Start of Block
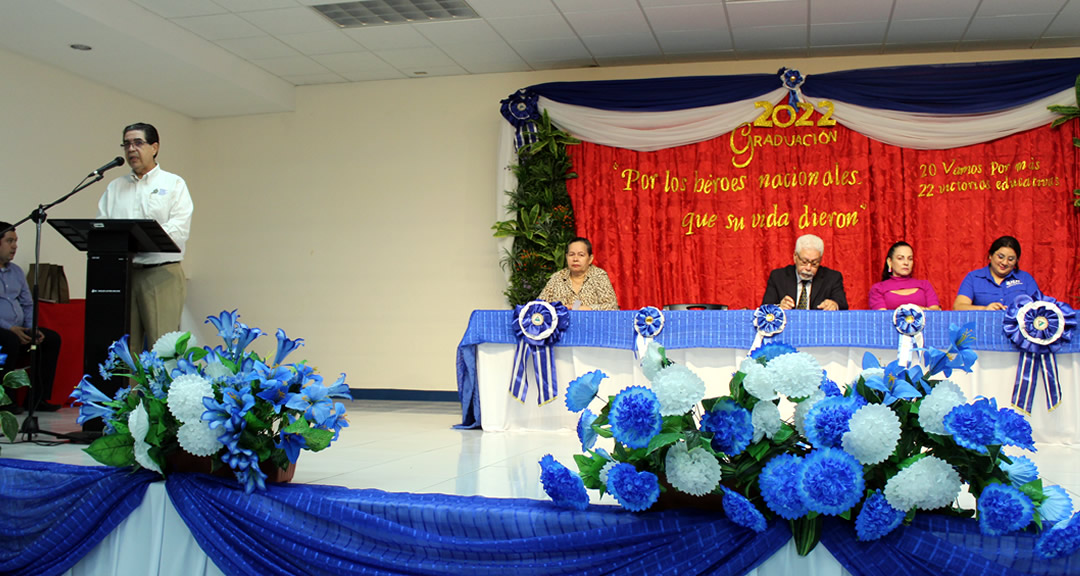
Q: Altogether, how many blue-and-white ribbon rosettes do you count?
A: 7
End of Block
Start of Block
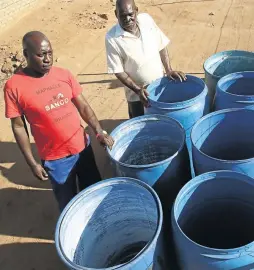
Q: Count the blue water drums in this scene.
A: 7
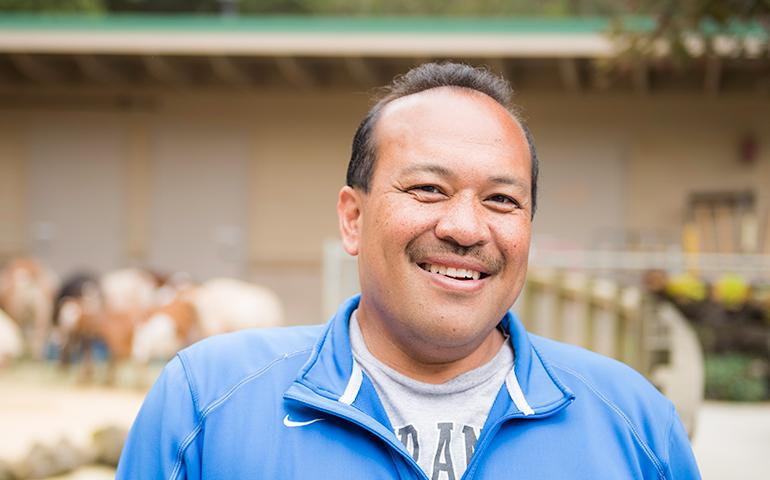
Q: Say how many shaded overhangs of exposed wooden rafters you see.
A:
End of Block
Start of Block
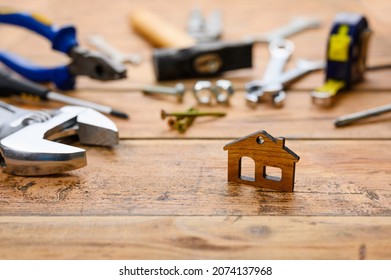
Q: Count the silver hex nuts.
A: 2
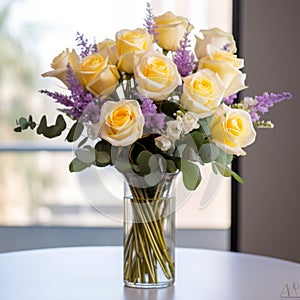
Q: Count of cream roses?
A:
End of Block
→ **Task objective**:
Gather all lines from the records above in which "many" appears.

→ **Response to the exercise**:
Q: Altogether, how many blue-and-white ribbon rosettes do you count?
Q: Say how many shaded overhangs of exposed wooden rafters you see.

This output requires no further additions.